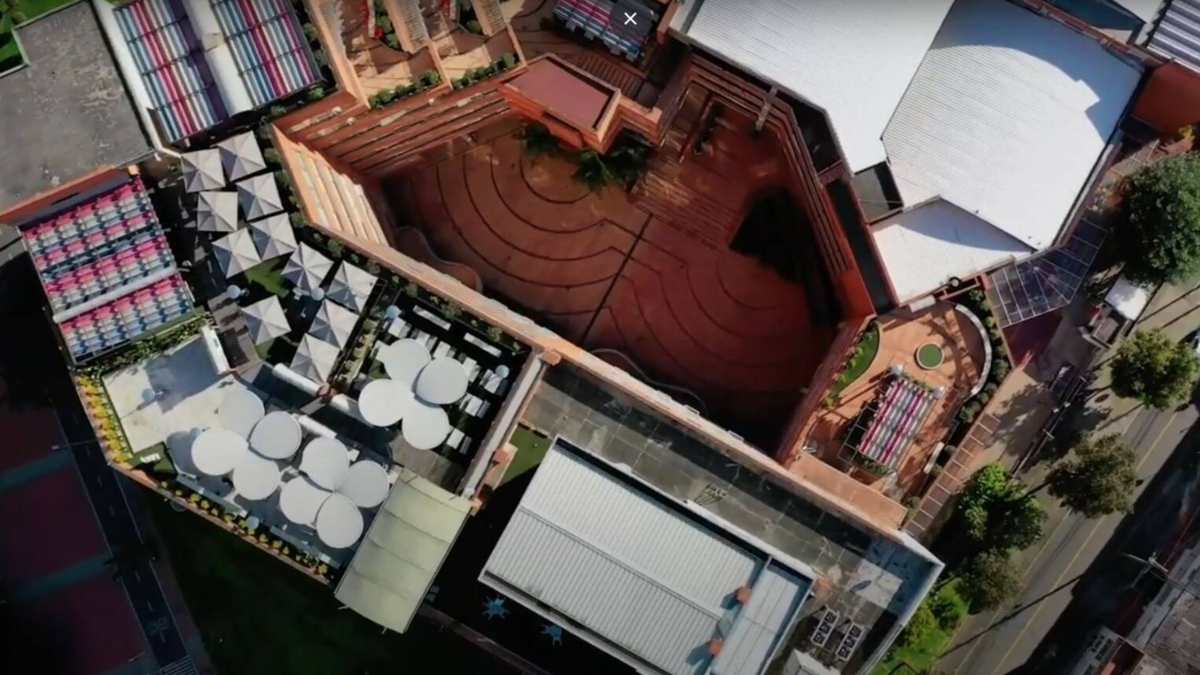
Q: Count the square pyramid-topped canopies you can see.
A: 11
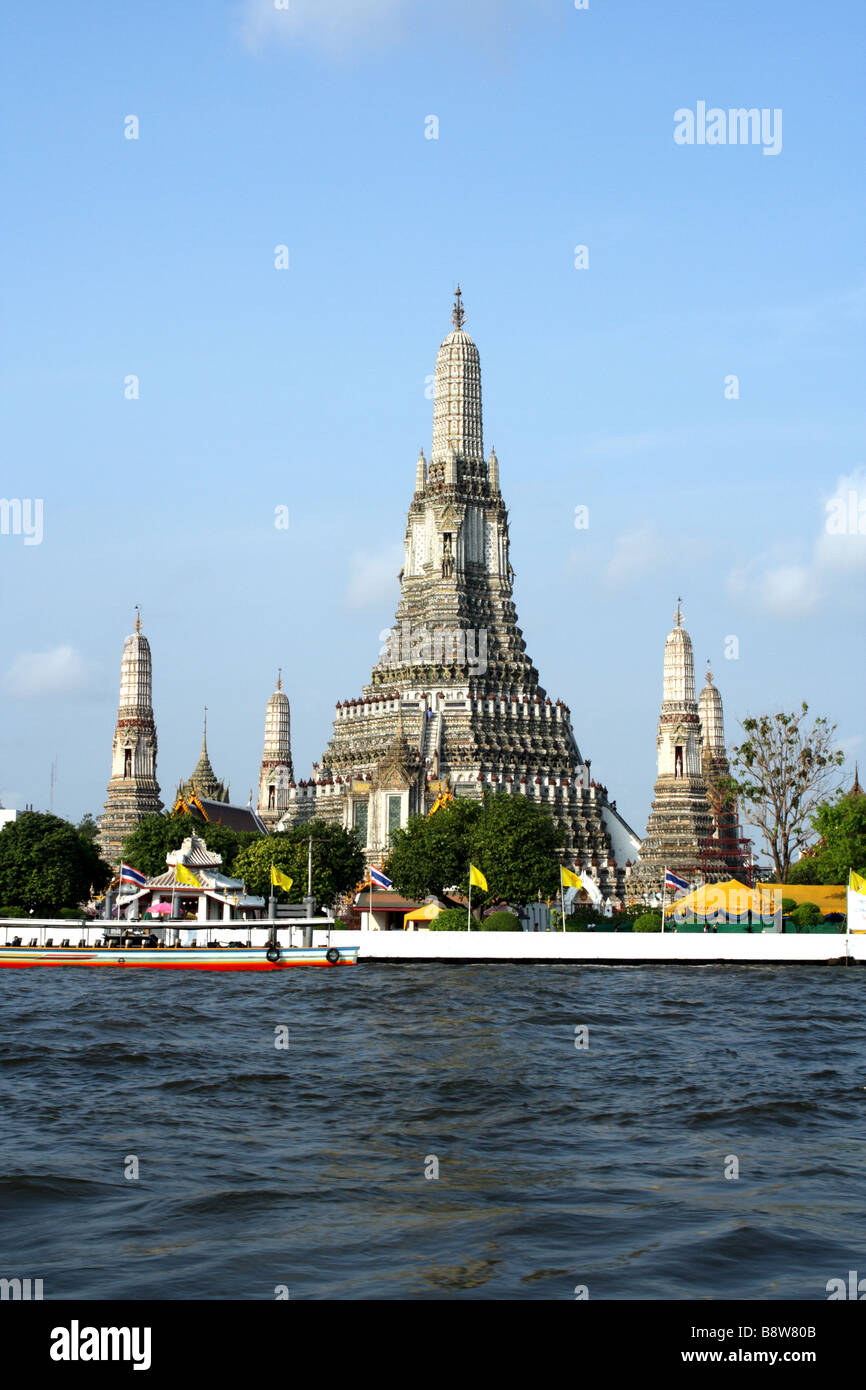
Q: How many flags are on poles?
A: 8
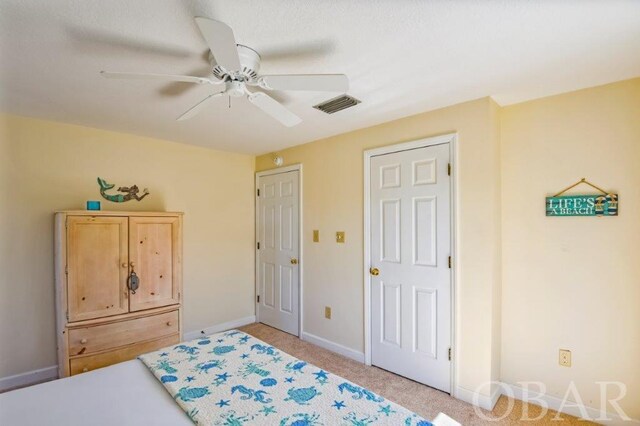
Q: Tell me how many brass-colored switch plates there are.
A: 2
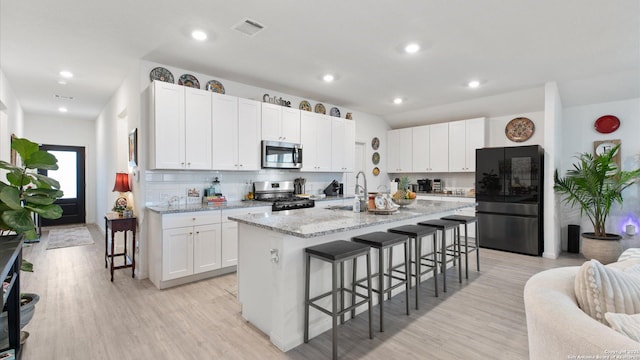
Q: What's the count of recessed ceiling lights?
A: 7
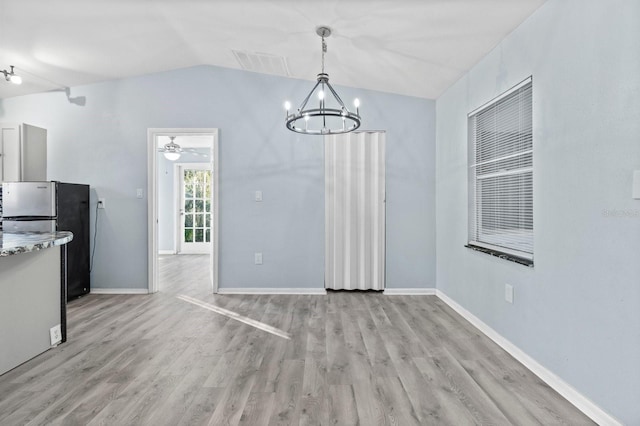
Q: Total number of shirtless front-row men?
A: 0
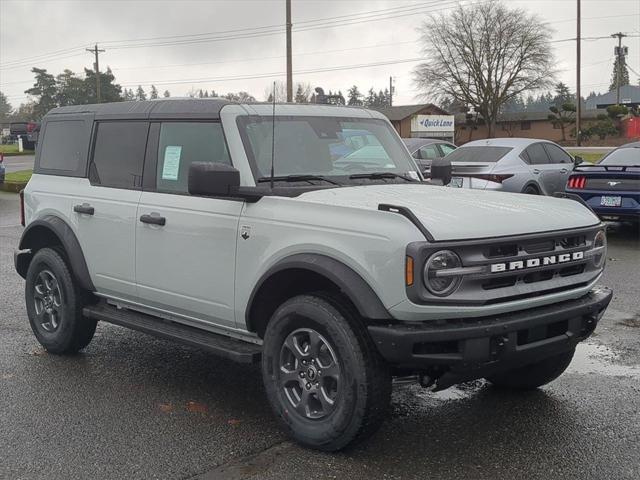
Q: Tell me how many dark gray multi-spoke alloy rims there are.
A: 2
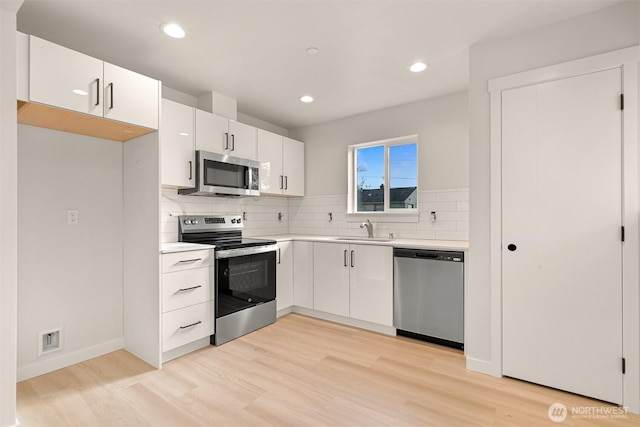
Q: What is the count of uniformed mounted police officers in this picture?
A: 0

◆ ◆ ◆ ◆ ◆

— YOUR INSTRUCTIONS —
Wherever the word "there" occurs in a line of the listing, copy that line.

— EXERCISE SOLUTION —
Q: Tell me how many brass-colored switch plates there are.
Q: Tell me how many dark gray multi-spoke alloy rims there are.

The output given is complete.